* _About this task_:
If a line in the data below includes the string "many", please return a copy of it.

* _Information provided_:
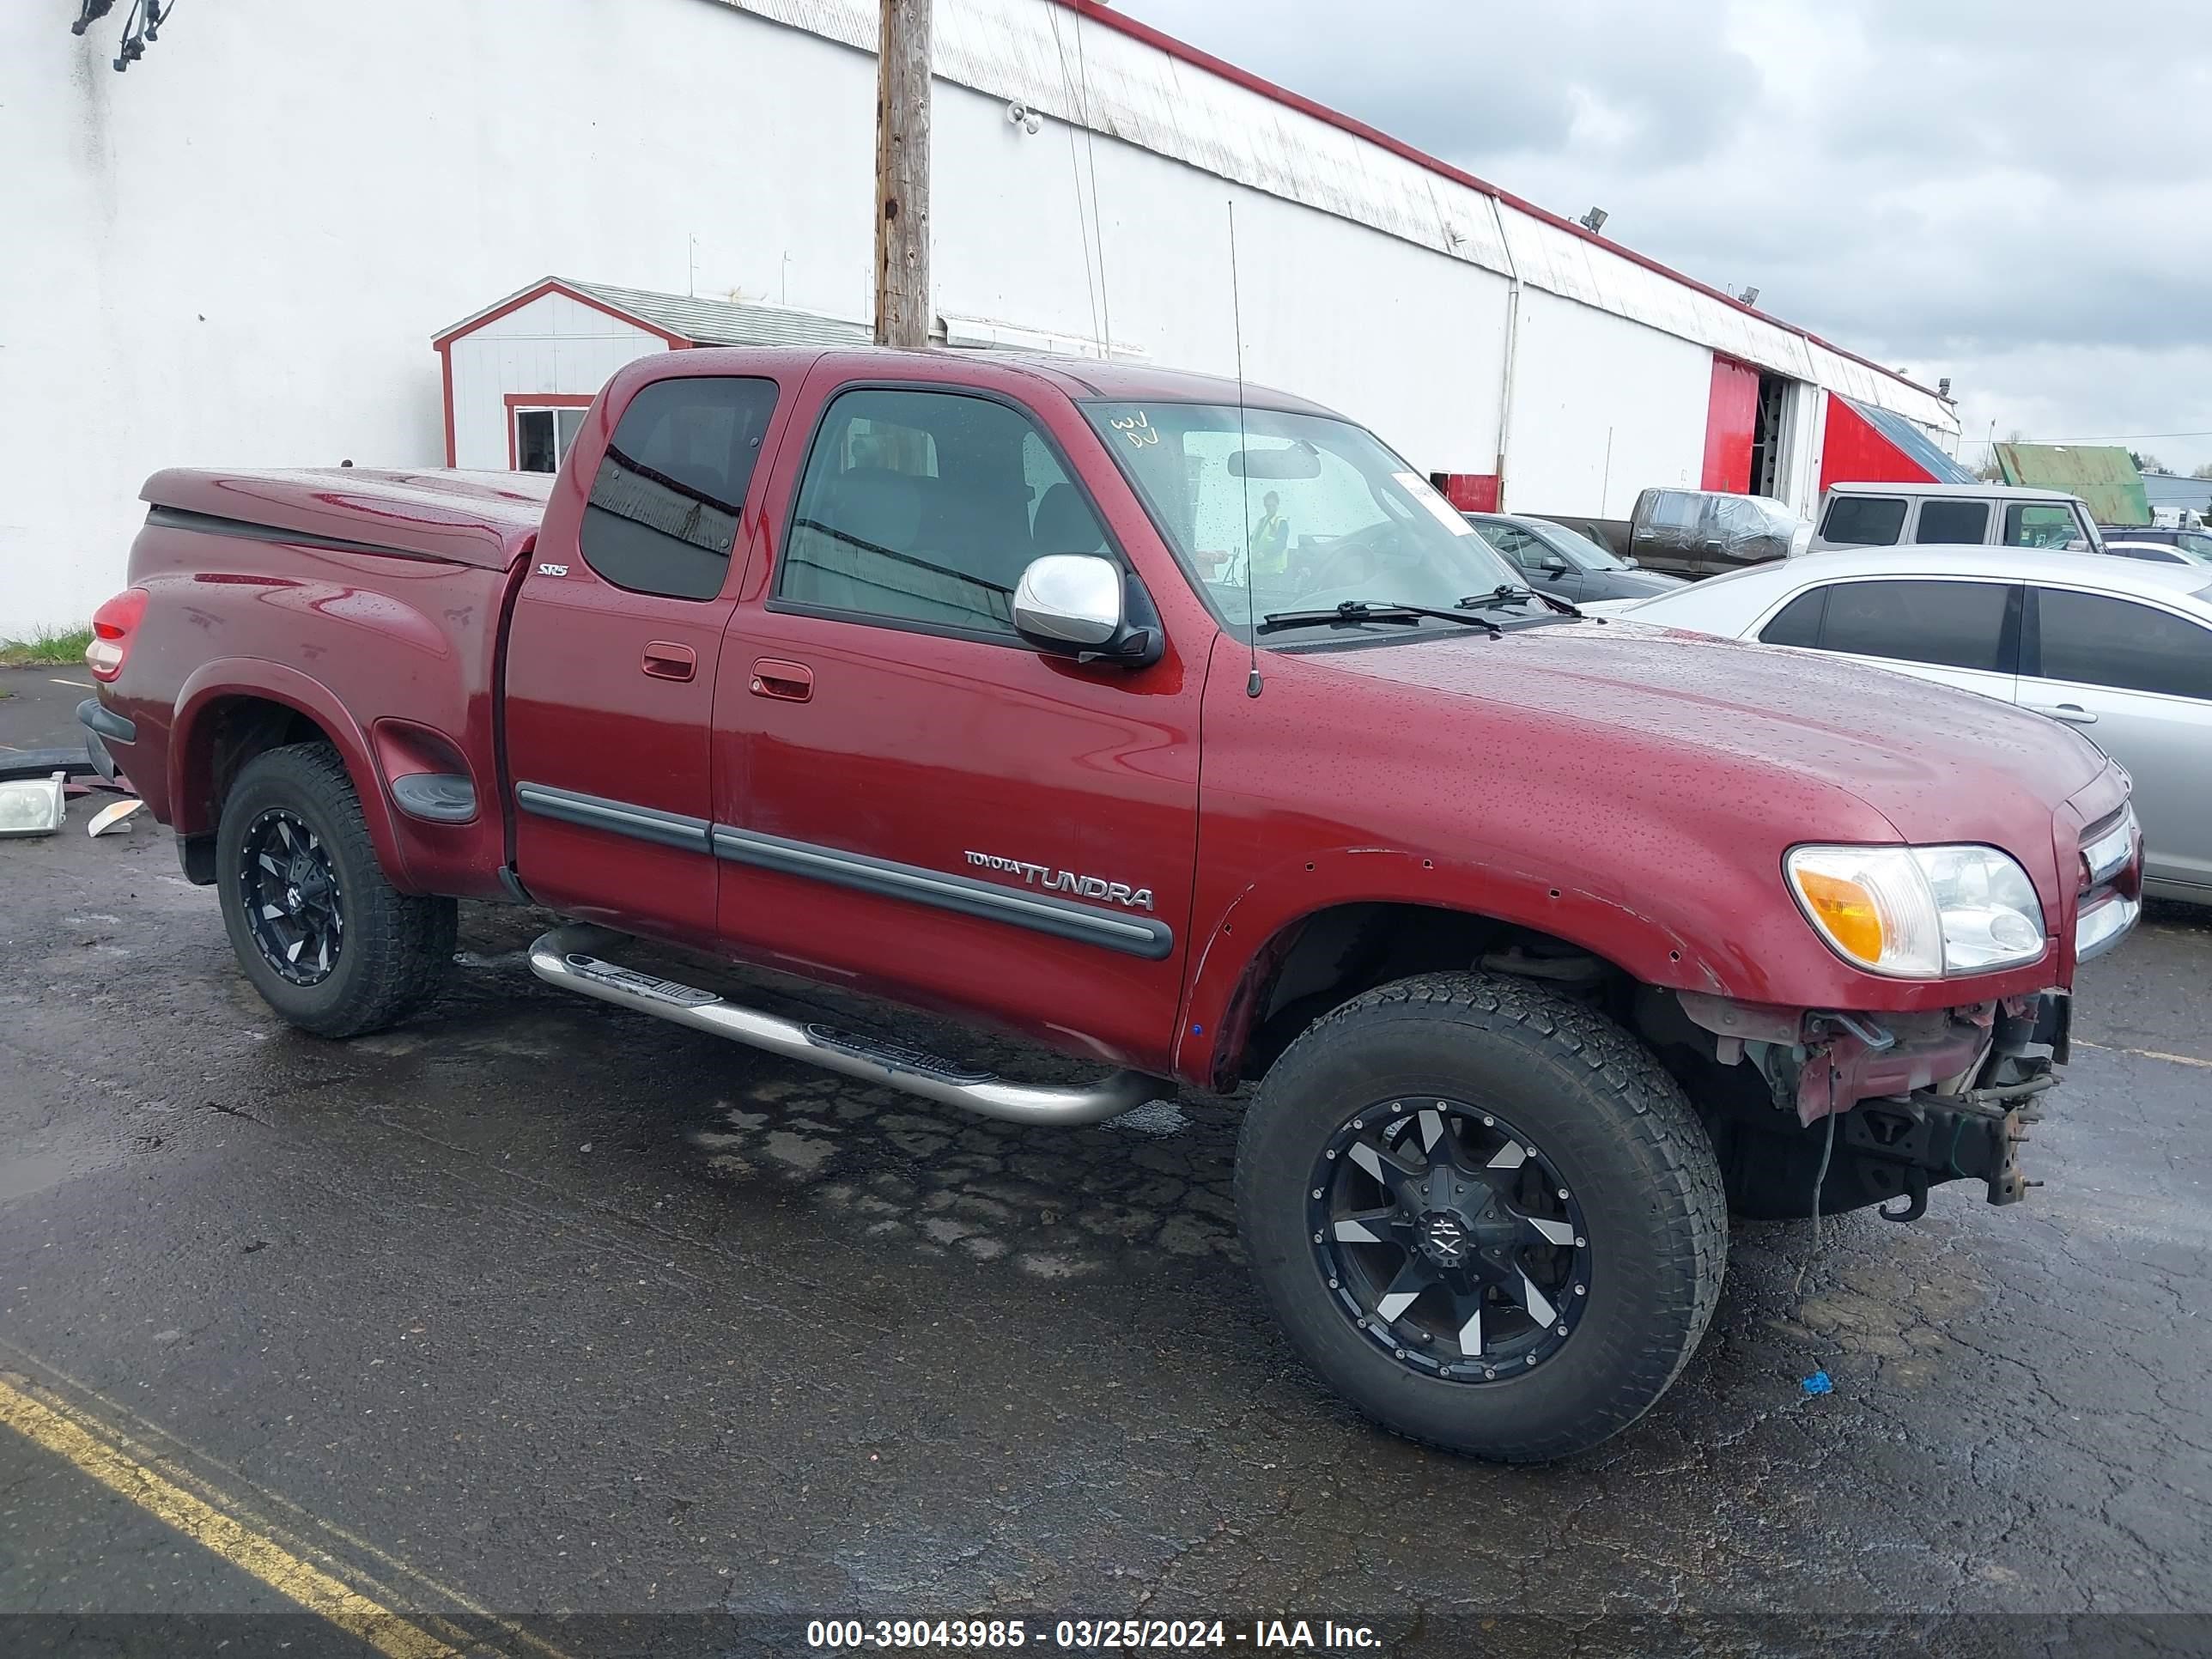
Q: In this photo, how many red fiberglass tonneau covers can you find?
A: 1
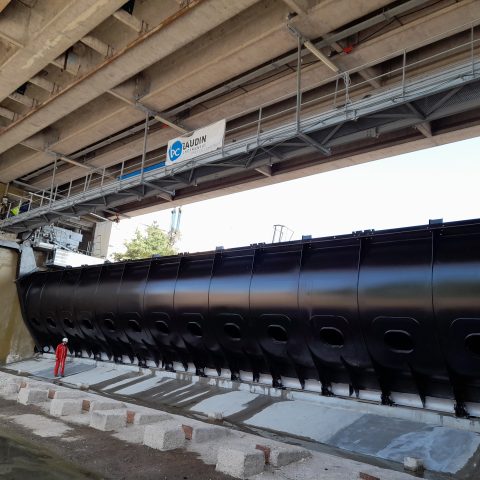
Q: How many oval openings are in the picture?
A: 13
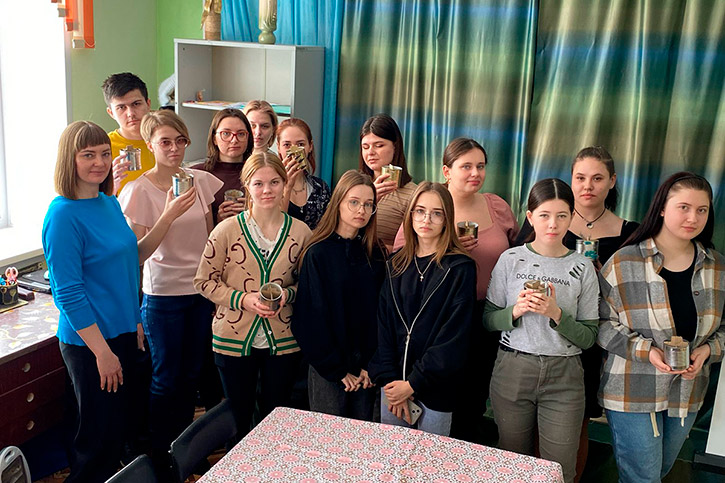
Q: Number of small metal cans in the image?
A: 10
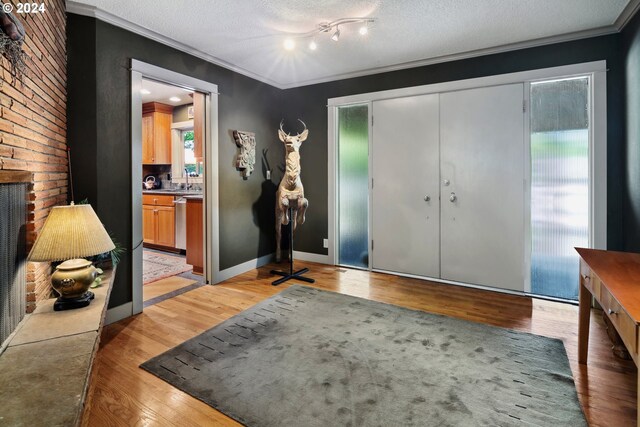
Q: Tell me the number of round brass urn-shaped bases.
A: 1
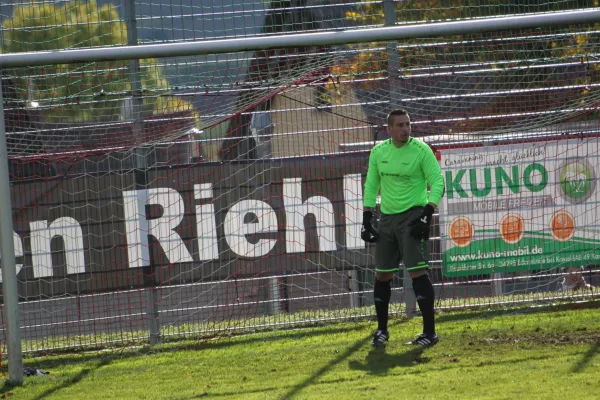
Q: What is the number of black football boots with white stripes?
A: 2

* _Answer section_:
Q: In this photo, how many red fiberglass tonneau covers can you find?
Q: How many oval openings are in the picture?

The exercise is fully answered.